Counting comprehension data

Segment Open

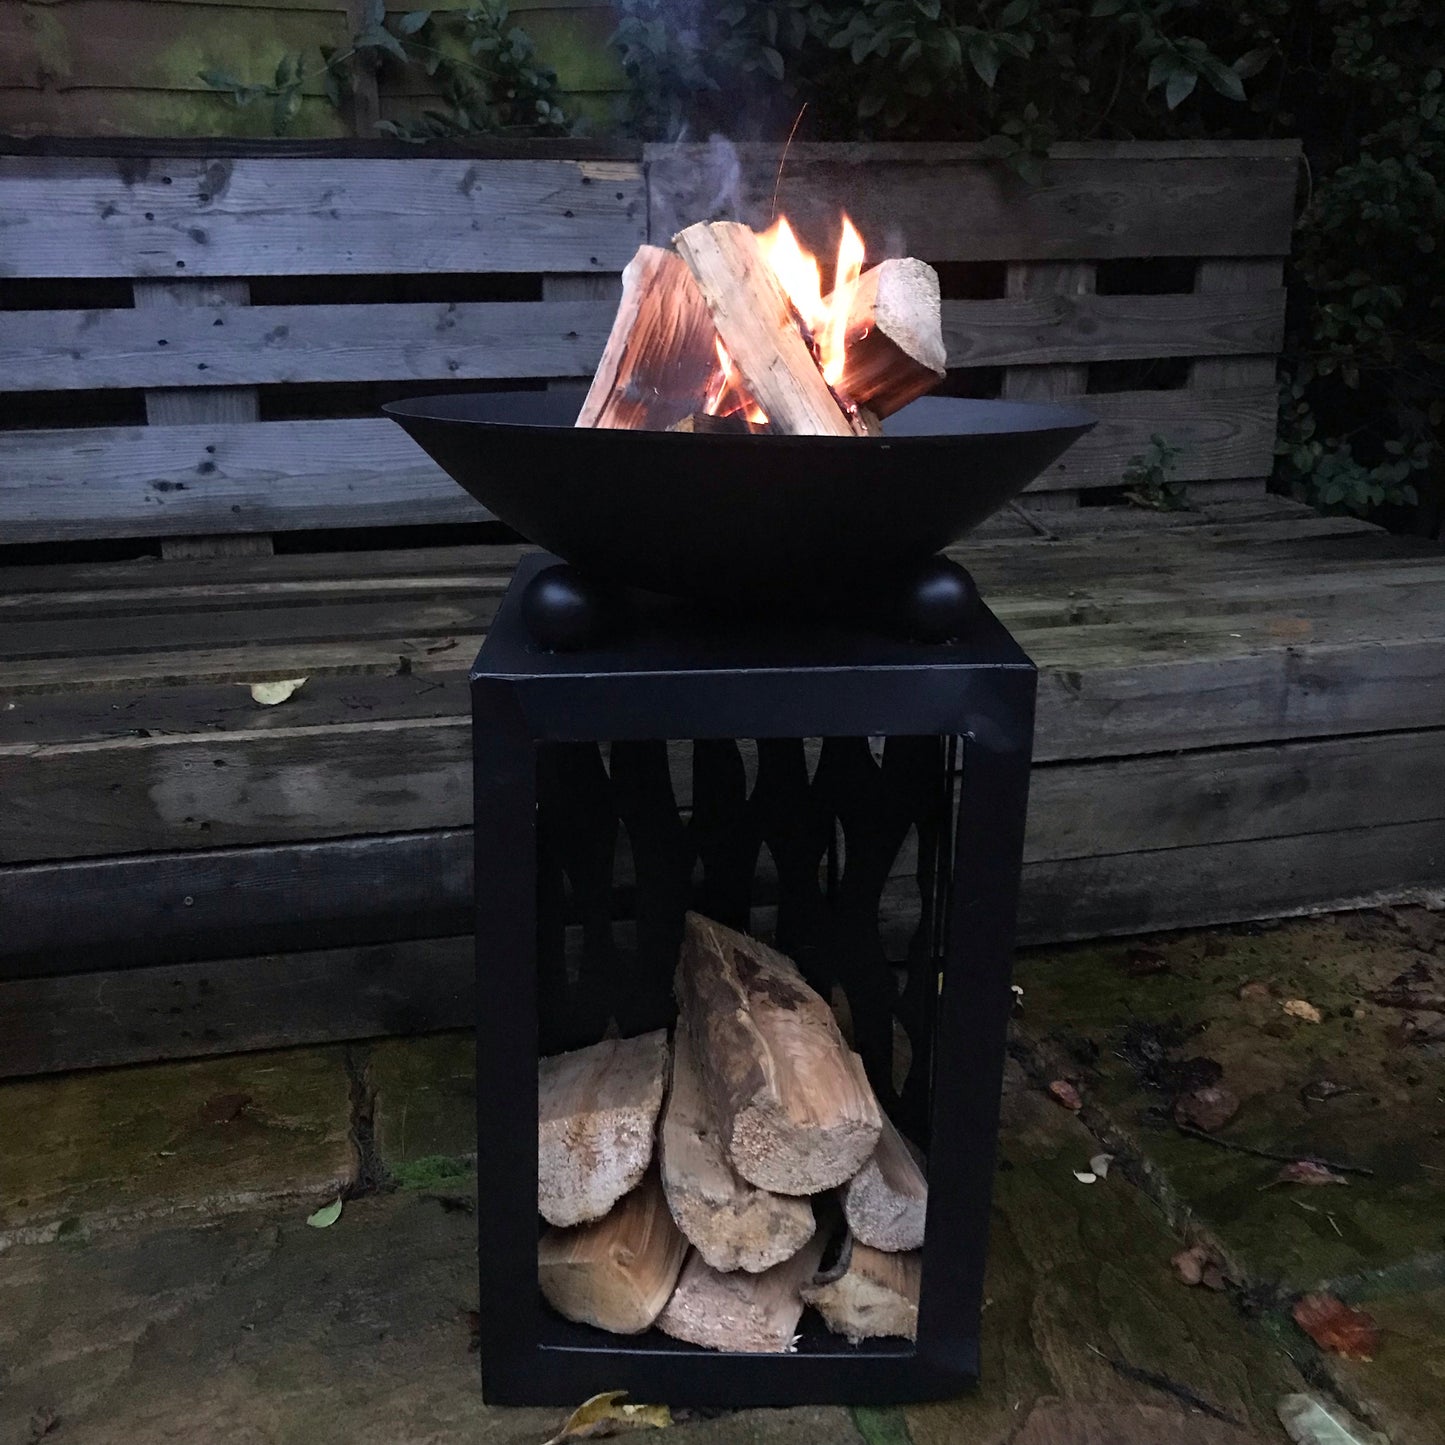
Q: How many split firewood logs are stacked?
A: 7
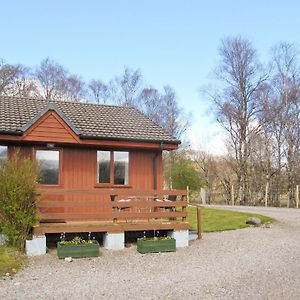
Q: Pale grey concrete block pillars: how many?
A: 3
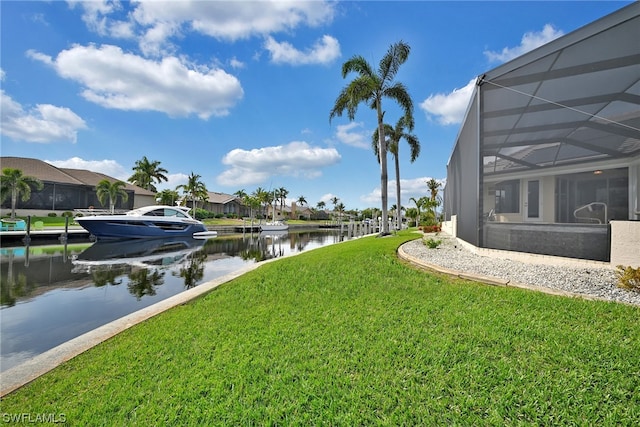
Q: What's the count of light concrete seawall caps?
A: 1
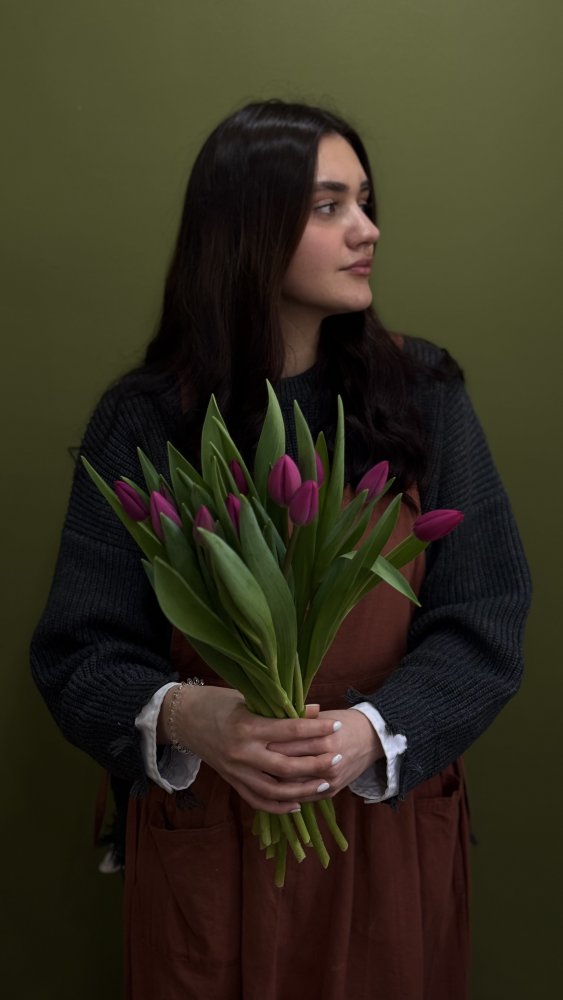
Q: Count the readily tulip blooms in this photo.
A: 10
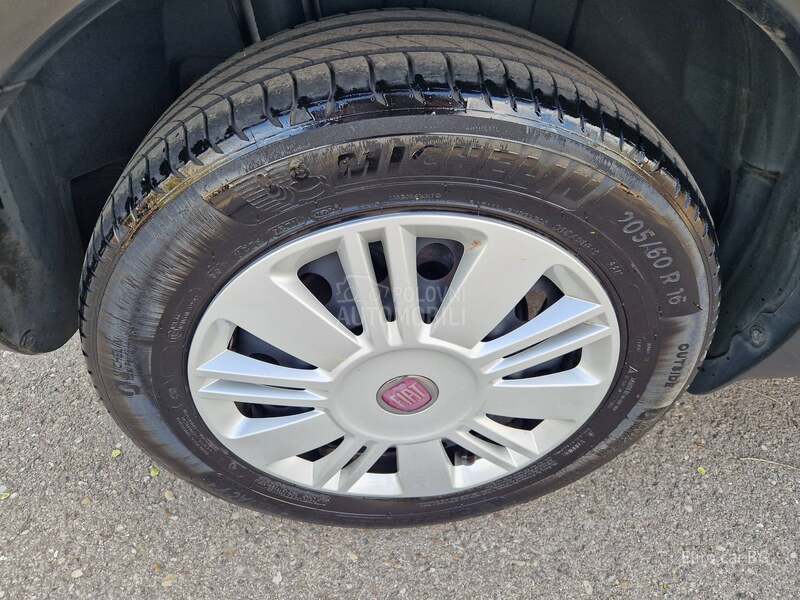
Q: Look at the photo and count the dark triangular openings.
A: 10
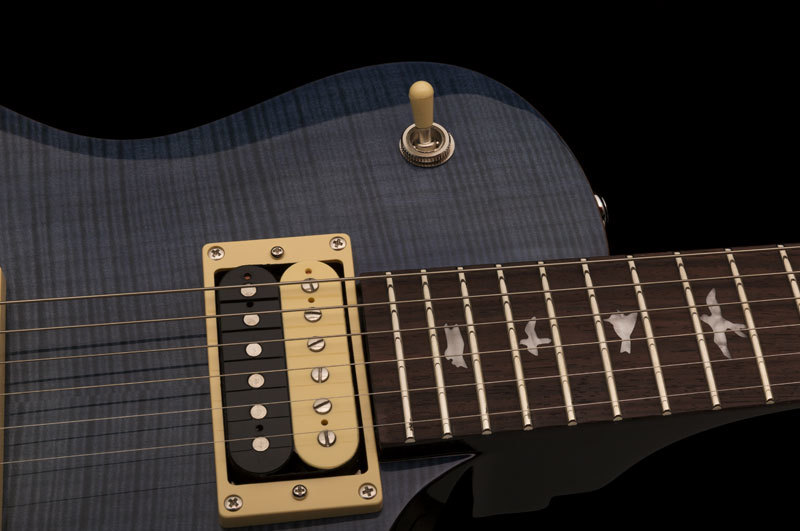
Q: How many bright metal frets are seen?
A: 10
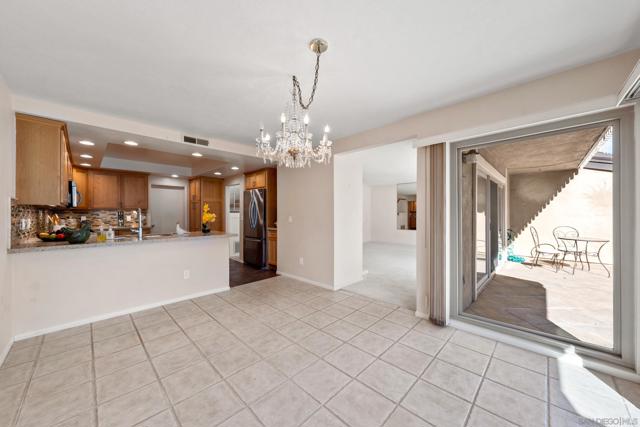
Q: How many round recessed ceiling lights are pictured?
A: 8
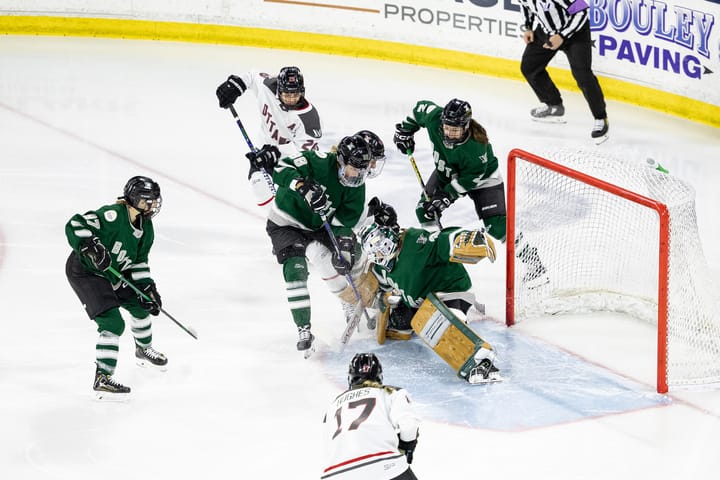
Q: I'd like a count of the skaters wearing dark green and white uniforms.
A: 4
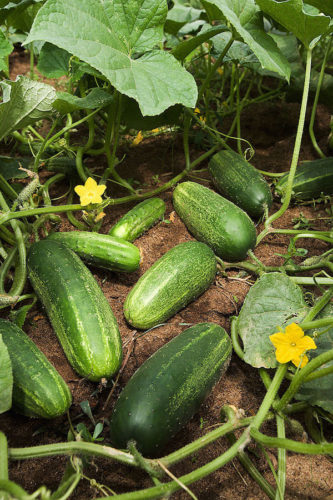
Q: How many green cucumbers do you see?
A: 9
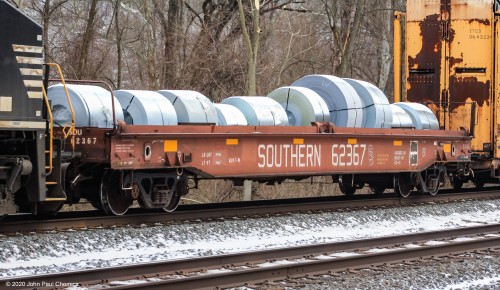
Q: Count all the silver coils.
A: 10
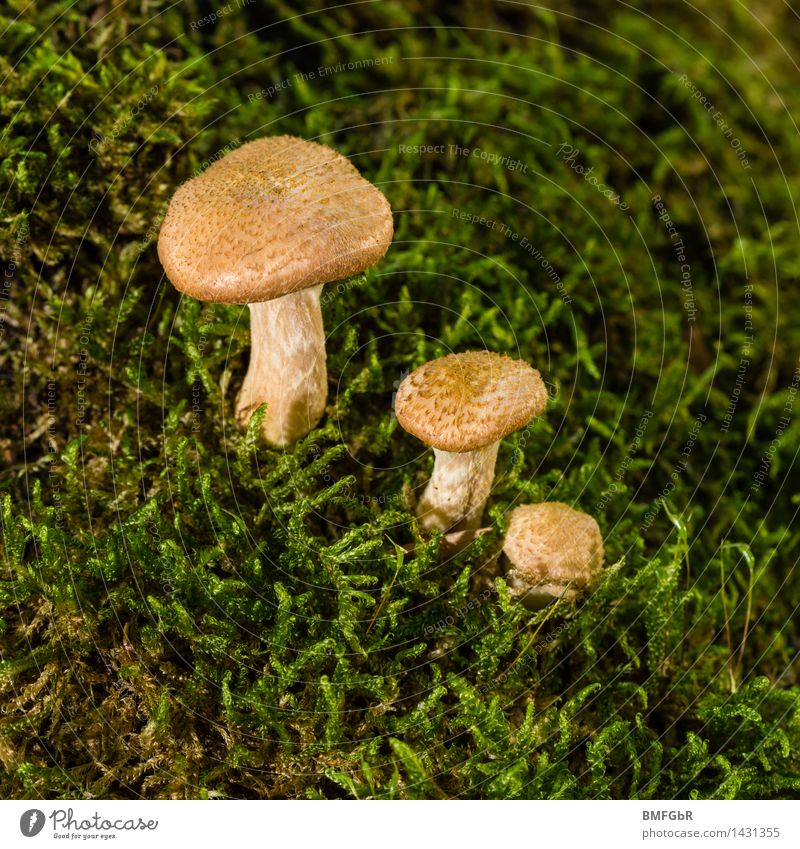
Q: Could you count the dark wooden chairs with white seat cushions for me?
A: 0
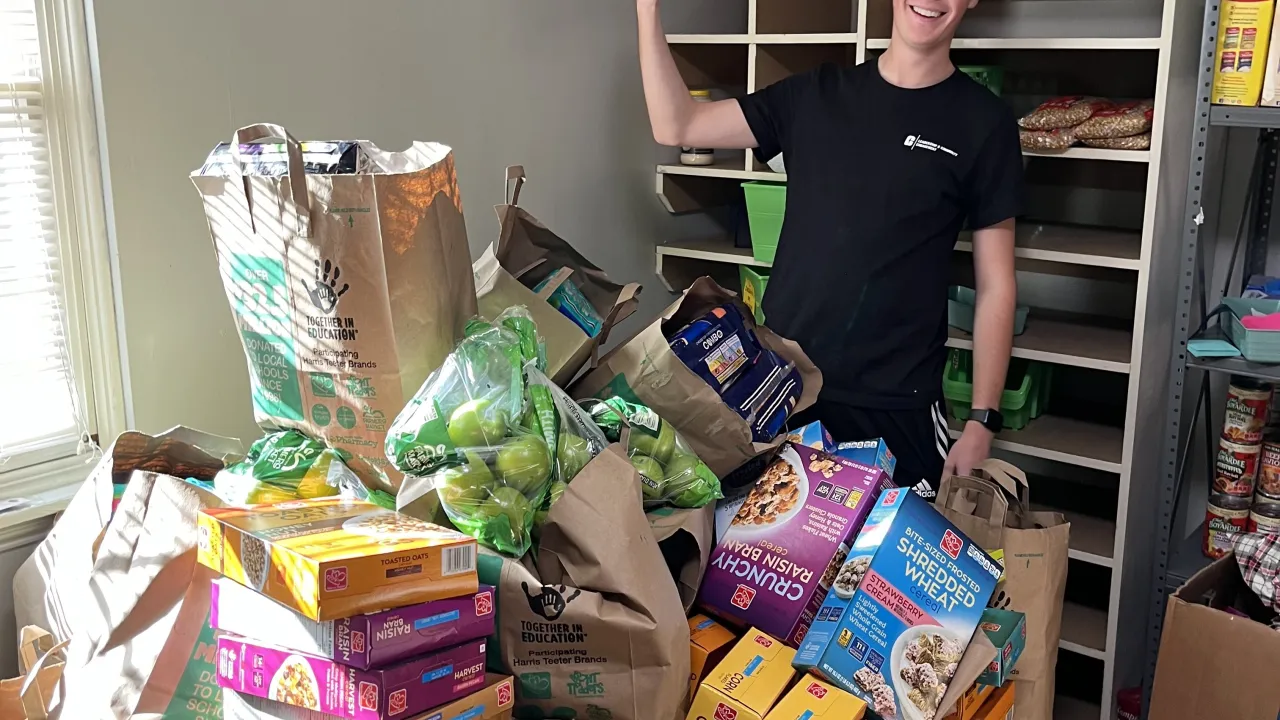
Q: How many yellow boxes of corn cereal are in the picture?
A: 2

Segment Closed

Work task: Please repeat each line above exactly as it appears, but omit the pictures.

Task answer:
Q: How many split firewood logs are stacked?
A: 7
Q: Pale grey concrete block pillars: how many?
A: 3
Q: What's the count of light concrete seawall caps?
A: 1
Q: Count the readily tulip blooms in this photo.
A: 10
Q: Look at the photo and count the dark triangular openings.
A: 10
Q: How many bright metal frets are seen?
A: 10
Q: How many round recessed ceiling lights are pictured?
A: 8
Q: I'd like a count of the skaters wearing dark green and white uniforms.
A: 4
Q: How many green cucumbers do you see?
A: 9
Q: Count all the silver coils.
A: 10
Q: Could you count the dark wooden chairs with white seat cushions for me?
A: 0
Q: How many yellow boxes of corn cereal are in the picture?
A: 2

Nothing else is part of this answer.